Jack in the Basket Record falls
by Karl Thorne on 1 Sep 2016
28 August 2016
Gary Stones and Abby Keightley-Hanson got up as usual last Sunday and made their separate ways down to the Lymington Town Sailing Club ready to race in their elderly B14, not sure what to expect with a windy forecast and the Solent already carved up into a mess with a strong ebb tide against a 25-30 knot breeze. Little did they know this was to be the day to break a "World Record", and for some, just to break boats.
They said it couldn't be done, not with the new river defences in place and more masts in marinas than ever before to disrupt the prevailing south-westerly. The Jack in the Basket Trophy record for the fastest elapsed time (no handicap) to sail from the Club Line in the Lymington River out to the Jack in the Basket Post (the last channel marker on the on the western side of the river) and back has stood for years. So long in fact nobody could reliably remember who had last broken it, in what and when, all we knew was that there was a time of 14 minutes and 30 seconds for monohulls to beat and some simple sailing instructions to follow.
With the scheduled long distance Coronation Cup cancelled due to the conditions being deemed unsafe for dinghies in the middle of the Solent, the Race Team elected to hold two attempts at beating the Jack and Back record.

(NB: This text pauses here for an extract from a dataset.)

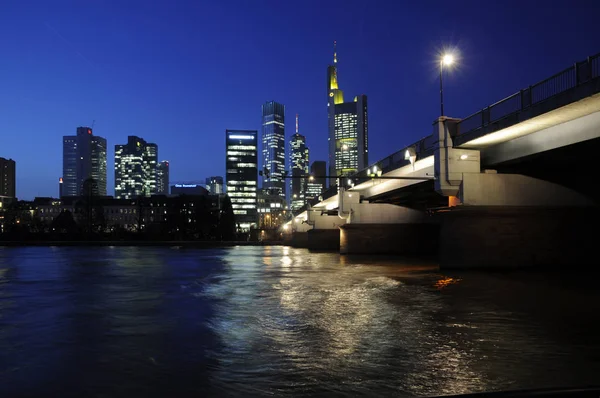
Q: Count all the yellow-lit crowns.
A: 1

Both attempts would consist of a mass start and be half an hour apart, ferries, rowing skiffs and the Birmingham Navy allowing.
The first attempt was a sighter, fourteen boats of all types, from an F18 cat to an RS Tera Sport, lined up and started cleanly. The fleet also included a very tired 420 crewed on the wire by a locally famous foiling and skiff-loving octagenarian, Pete Conway, who made it round easily and were one of the early finishers. However the records for cats and monohulls remained very safe, unlike one poor RS600 sailor's mast that couldn't quite cope with the rigours of record breaking.

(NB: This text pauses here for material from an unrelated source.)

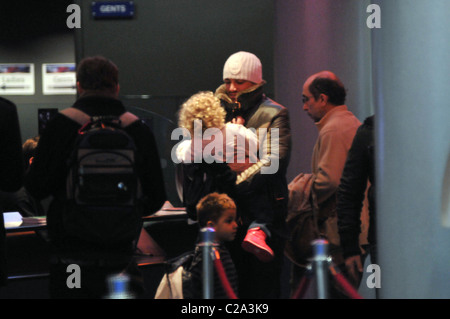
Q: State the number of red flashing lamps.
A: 0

The second attempt proved to be the one that would have got Norris McWhirter excited. Gary and Abby, having elected to miss the first attempt to prepare their B14 properly for a run across the salt, lined up with the remnants of the fleet to take another shot at the record. In conditions that were by now pretty punchy off the river mouth all the boats elected to tack around the Jack in the Basket post (bizarrely you can choose which side to leave it as part of the SIs) rather than gybe, although even this proved problematic to a few of the lighter boats. All of the fleet returned safely, some under their own power, others not.
The results had handicaps applied, purely for interest, but the real result that mattered was the scratch time of 14 minutes and 18 seconds that Gary and Abby had taken in their B14, it took a few moments to notice that the record had fallen by 12 seconds, mainly due to the Race Officer forgetting what the actual record was, what a momentous day! Richard Keeton sailing his RS700 was also thrilled to have shaved 6 seconds off the existing record and still be in one piece afterwards.

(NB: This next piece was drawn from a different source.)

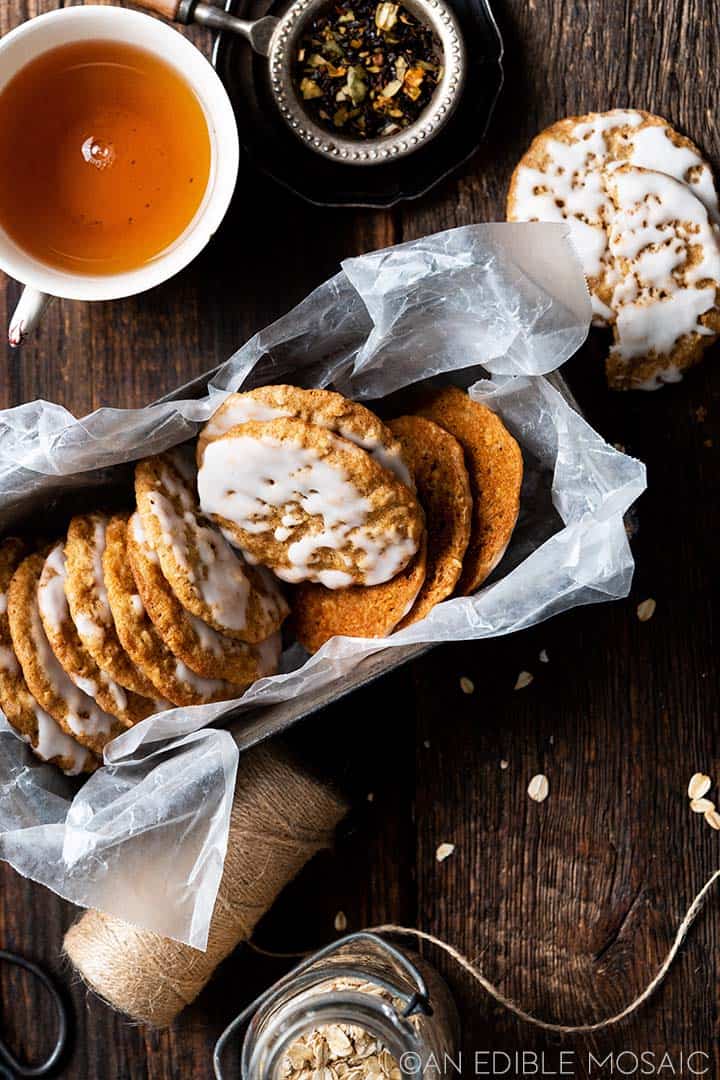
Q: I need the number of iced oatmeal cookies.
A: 14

Thanks must go to the Harbour Authorities for tolerating our whacky races, the safety team led by Dave Gorringe whilst the Chief Safety Officer was distracted judging the Concours d'Elegance for some bath tubs ahead of the afternoon's Annual Bath Race. A special mention to deputy-dog race officer Nick Simmons who is a proud new dad to Finn (a little boy) and Merlin (of the Rocket sailing weapon variety).